Grantaire’s question wasn’t careful; he followed it with a small laugh, shaking his head as if he couldn’t believe it. His fingers – long and slim, perpetually stained by coal and the faintest hints of writing ink these days, or any days Enjolras remembered – were splayed across the ivory of the piano keys, not pressing down. He merely lingered there, like a ghost, a predator in waiting that hungered for his reply.

Enjolras took a breath and turned a page in the book he was reading, trying to keep his disdain in place. He sat in the armchair he had claimed as his, opposing both a window and Grantaire’s beloved chaise; the cot was tucked away to the side, usually covered by a thick woollen blanket.

The words of his book seemed to blur in front of his eyes. He blinked. He answered.
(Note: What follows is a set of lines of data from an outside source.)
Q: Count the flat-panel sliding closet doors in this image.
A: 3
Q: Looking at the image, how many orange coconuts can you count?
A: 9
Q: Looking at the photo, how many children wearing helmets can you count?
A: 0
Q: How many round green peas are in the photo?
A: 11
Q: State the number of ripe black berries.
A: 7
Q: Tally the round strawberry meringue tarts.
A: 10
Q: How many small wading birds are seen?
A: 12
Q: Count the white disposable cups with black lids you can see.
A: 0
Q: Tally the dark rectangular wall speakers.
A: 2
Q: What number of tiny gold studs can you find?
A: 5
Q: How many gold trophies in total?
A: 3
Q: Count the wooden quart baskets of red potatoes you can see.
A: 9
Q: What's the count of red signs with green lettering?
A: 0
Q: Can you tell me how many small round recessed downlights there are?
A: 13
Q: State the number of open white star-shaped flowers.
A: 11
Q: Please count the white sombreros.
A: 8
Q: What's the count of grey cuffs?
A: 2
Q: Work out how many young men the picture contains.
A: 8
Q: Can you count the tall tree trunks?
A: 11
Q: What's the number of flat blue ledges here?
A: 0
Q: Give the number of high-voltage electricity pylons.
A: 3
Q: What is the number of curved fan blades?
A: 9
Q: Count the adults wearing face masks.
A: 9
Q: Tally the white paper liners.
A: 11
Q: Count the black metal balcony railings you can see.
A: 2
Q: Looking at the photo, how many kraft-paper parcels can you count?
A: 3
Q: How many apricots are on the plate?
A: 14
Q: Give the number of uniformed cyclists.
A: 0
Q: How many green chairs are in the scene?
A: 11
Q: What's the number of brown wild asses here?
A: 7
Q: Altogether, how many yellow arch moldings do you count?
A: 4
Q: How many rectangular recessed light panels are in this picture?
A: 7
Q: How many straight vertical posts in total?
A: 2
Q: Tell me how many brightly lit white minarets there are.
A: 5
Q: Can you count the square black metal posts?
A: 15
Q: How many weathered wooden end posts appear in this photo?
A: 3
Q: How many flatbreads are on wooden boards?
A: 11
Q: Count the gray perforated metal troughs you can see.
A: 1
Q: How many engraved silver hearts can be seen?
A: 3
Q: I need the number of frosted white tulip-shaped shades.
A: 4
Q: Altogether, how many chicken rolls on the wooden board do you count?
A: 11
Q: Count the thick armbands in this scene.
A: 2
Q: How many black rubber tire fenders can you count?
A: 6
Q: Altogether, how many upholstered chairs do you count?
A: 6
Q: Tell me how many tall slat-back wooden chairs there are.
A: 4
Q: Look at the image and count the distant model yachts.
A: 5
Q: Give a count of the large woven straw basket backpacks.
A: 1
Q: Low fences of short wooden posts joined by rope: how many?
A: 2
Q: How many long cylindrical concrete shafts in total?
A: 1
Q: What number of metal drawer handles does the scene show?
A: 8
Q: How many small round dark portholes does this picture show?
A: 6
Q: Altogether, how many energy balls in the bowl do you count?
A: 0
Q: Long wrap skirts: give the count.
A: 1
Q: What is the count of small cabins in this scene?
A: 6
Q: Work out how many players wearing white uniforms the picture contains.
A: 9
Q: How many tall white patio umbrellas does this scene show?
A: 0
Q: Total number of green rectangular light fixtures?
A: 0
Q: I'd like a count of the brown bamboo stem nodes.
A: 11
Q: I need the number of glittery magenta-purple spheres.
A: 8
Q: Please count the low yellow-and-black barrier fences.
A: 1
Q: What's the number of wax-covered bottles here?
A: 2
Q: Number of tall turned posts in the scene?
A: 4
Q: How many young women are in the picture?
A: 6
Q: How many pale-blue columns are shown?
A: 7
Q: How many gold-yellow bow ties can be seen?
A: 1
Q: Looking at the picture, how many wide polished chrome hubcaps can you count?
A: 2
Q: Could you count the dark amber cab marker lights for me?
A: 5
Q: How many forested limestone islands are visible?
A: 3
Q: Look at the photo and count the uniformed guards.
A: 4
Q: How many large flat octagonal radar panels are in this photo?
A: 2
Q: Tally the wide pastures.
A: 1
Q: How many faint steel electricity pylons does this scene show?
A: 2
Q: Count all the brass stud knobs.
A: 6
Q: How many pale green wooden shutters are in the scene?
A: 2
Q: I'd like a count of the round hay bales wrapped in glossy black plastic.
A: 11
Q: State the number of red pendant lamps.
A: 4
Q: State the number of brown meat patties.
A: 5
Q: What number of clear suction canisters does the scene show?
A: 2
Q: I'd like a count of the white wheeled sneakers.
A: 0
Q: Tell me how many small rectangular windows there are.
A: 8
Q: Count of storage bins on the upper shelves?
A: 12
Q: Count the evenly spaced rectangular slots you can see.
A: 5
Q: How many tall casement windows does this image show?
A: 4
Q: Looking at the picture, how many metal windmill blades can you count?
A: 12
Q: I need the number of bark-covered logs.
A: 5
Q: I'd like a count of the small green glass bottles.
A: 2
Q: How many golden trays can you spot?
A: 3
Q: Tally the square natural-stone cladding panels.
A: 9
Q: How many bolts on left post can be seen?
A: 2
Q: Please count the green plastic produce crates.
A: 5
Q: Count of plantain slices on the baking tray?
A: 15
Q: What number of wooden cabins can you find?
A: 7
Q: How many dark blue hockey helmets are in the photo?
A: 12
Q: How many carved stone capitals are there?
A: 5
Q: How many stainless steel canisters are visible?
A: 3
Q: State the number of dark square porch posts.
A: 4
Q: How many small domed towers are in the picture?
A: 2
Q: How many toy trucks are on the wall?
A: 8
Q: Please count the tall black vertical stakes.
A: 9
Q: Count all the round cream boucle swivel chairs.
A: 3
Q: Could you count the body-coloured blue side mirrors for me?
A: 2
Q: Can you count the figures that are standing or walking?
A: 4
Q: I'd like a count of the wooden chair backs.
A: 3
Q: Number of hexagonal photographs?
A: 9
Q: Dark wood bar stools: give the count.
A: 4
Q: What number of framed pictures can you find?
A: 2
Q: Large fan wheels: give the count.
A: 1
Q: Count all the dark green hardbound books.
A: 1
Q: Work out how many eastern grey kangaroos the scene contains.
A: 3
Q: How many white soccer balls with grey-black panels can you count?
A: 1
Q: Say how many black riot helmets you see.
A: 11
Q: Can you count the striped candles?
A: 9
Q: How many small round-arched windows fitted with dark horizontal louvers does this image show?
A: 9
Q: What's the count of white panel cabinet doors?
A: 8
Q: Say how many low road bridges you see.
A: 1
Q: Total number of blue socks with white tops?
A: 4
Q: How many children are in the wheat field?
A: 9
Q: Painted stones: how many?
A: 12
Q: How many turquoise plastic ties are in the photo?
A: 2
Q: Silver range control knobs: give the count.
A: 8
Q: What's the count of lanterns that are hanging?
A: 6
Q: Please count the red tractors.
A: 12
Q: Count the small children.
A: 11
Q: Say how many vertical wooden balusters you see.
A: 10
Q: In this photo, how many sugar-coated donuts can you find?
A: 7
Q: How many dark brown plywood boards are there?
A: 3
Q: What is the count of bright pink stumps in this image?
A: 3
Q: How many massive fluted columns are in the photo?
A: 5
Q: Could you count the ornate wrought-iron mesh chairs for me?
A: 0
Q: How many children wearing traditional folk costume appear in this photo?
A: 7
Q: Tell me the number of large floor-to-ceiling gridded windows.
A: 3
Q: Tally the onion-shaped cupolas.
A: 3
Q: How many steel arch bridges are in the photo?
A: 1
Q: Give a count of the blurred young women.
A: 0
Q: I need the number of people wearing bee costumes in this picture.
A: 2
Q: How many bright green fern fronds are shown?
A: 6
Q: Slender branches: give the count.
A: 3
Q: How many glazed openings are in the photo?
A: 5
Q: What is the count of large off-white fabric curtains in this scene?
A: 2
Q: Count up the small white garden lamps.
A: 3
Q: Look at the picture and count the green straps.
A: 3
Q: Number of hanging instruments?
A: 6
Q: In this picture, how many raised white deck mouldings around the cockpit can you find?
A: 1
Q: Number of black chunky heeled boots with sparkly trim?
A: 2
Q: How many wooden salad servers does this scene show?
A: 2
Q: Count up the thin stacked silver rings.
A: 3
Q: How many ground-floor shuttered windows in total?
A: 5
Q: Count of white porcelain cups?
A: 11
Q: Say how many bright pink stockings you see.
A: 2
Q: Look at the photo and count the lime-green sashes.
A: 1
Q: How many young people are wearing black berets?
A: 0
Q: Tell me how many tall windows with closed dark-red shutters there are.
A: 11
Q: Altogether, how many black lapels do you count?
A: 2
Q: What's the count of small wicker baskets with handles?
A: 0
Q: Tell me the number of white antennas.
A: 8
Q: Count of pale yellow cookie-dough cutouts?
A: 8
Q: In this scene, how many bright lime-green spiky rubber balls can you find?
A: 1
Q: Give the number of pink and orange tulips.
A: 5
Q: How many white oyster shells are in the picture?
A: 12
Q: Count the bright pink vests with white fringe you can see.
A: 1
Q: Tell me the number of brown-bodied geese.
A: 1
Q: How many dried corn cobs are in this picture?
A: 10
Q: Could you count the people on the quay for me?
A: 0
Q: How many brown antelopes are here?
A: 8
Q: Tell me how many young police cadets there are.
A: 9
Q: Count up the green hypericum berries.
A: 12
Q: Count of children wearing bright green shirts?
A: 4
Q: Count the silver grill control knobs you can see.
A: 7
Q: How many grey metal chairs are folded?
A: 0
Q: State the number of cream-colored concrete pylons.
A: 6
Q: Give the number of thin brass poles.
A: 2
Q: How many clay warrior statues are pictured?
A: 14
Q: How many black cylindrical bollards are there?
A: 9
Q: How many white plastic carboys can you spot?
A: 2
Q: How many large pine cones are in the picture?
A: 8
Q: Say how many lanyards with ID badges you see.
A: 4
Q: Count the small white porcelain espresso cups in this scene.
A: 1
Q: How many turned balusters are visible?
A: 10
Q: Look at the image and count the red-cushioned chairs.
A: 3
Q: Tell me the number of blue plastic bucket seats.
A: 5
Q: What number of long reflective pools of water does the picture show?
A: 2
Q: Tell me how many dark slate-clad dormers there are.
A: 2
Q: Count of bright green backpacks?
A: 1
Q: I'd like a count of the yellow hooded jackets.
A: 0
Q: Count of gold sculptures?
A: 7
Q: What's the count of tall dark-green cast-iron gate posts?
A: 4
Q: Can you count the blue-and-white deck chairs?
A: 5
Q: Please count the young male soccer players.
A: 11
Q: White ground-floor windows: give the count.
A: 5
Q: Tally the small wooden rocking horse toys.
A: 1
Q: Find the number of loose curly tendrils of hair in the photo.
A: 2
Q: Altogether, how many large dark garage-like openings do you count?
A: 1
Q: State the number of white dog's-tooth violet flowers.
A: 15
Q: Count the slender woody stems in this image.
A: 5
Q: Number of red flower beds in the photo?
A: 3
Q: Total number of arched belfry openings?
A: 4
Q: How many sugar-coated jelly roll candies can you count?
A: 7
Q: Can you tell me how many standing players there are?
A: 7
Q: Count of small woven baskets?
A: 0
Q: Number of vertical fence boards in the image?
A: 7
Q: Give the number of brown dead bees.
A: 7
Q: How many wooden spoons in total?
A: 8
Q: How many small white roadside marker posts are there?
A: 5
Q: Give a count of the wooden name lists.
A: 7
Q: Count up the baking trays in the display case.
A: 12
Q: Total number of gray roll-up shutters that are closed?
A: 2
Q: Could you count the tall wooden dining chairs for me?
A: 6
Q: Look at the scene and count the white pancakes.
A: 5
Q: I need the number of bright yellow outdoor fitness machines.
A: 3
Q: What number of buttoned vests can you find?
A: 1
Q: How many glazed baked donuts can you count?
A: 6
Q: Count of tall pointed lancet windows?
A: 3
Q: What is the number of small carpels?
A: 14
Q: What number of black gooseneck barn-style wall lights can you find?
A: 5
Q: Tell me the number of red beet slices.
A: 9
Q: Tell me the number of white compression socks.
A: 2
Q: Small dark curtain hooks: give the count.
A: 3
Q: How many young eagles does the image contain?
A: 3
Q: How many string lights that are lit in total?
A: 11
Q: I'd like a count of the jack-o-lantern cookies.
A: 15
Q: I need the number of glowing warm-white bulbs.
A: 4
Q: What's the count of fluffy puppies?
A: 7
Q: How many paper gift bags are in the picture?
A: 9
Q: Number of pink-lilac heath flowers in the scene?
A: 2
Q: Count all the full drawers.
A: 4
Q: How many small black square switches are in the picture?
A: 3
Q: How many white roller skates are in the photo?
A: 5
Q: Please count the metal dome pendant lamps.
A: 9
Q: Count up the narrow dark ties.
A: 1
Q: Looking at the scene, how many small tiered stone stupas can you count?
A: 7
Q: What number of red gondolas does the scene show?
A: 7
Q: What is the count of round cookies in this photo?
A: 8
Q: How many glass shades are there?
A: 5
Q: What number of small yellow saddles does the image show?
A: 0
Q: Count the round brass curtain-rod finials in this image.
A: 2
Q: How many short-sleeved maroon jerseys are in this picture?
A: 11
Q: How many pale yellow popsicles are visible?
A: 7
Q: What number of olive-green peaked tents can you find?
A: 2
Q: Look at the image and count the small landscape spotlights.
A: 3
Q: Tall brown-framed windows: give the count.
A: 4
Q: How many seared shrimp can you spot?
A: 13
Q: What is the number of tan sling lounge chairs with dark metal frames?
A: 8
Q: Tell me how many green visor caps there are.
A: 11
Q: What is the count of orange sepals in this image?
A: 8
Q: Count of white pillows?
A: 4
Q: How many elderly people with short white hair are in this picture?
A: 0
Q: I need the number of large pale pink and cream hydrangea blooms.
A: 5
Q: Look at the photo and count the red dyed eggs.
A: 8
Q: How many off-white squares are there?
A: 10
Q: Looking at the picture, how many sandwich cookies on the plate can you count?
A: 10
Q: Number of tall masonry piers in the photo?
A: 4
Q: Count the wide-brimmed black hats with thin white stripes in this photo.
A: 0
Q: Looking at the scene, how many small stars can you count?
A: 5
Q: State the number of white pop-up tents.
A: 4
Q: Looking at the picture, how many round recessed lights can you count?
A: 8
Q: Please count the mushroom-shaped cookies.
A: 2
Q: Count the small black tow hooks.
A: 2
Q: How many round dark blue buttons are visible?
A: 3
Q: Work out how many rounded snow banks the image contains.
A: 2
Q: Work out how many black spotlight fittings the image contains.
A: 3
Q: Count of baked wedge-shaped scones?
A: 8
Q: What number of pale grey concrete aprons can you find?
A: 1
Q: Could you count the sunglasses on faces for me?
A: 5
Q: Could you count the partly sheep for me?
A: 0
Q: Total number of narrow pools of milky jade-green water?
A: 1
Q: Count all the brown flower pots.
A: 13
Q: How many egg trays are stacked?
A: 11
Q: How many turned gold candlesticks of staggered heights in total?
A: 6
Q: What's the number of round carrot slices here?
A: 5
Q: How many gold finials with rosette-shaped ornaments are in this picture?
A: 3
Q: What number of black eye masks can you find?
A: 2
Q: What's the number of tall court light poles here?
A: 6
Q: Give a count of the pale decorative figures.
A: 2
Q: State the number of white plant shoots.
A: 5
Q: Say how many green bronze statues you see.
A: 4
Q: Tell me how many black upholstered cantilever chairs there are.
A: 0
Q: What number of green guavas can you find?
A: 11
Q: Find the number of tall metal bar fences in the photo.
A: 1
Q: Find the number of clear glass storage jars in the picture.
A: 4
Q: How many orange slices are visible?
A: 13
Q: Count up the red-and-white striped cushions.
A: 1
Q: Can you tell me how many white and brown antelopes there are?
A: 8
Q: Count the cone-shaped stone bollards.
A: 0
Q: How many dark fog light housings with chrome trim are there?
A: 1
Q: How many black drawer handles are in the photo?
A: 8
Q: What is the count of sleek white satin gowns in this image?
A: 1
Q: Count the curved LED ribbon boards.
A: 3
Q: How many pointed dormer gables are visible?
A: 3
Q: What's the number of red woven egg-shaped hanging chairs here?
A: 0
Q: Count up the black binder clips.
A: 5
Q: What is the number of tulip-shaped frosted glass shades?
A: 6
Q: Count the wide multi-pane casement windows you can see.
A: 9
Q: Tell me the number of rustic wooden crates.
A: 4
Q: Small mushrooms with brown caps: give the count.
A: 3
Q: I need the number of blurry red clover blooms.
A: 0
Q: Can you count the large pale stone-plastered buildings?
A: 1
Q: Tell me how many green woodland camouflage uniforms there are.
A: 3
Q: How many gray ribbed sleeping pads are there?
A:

“My parents made me study the violin.” His voice was lofty, but a little raspy – not from the sickness, mind. Since they had arrived in chateau Grantaire about two weeks ago he had barely left the premises of the household, only twice taking a stroll through the marketplace, marvelling at the small houses and delicate old people in the streets. The scent of nature clung to everything, here. It was a stark contrast to the busy, boisterous, loud and dirty streets of Paris, and despite respectfully enjoying this side of the landscape, if he was really true to himself, Enjolras found himself missing his small flat near the Sorbonne.

“The violin!” Grantaire cried out, and his fingers played a few notes, all of them only in loosely connection to on another. His smile was wide, broad like pale sunlight; it transformed his haggard, pale, unshaven face in something else, and Enjolras didn’t know what it was supposed to mean. His head was filled with jumbled thoughts, all of which seemed to circulate around a topic like a swarm of wayward moths attracted by a lone flame. He ignored them valiantly.

“We could play together, you and me, one of these endless days,” Grantaire continued. He kept playing; the jumbled tones turning into a melody in minor key, slow and mournful, stretching out between them. Enjolras idly wondered if it was possible to capture one of these tones in his hand, to keep it with him forever. He wondered if the thought alone was inane, a sign of the days catching up with him.

“Perhaps, one day,” he echoed, nodding, and threw himself back into the book in front of him, burying his jumbled thoughts below words of revolution.

* * *

_Combeferre, Courfeyrac,_

_Have you settled into the new life yet? I wonder what you do each and every day. Do you read, or do you discuss philosophy with Mademoiselle Isabelle? Do you sing in the evenings when the sun goes down, remembering our nights at the Musain and all our friends, waiting impatiently to meet again? I wish you safety, from the deepest core of my heart. Truly, if anyone deserves the happiness of the countryside life, it is the two of you, together._

_I live, steadily, but I miss you deeply. Not only you; Paris, too. The city is deeply ingrained in me – my very core, my being, my centre, as you, Combeferre, would say – and I miss it more than I can say. Tell me, my friends, I must know: Who will help the people on the streets in our absence? Who will keep them safe and give them a reason to fight while we are so far away? Who, if not us, can bring in a new life, a new century without kings or sacrifices? I wonder. It keeps me up at night, but I cannot change it from this dreadful place in the valleys._

* * *

“It’s not the worst place to be stuck in,” Grantaire said one day, setting his canvas aside.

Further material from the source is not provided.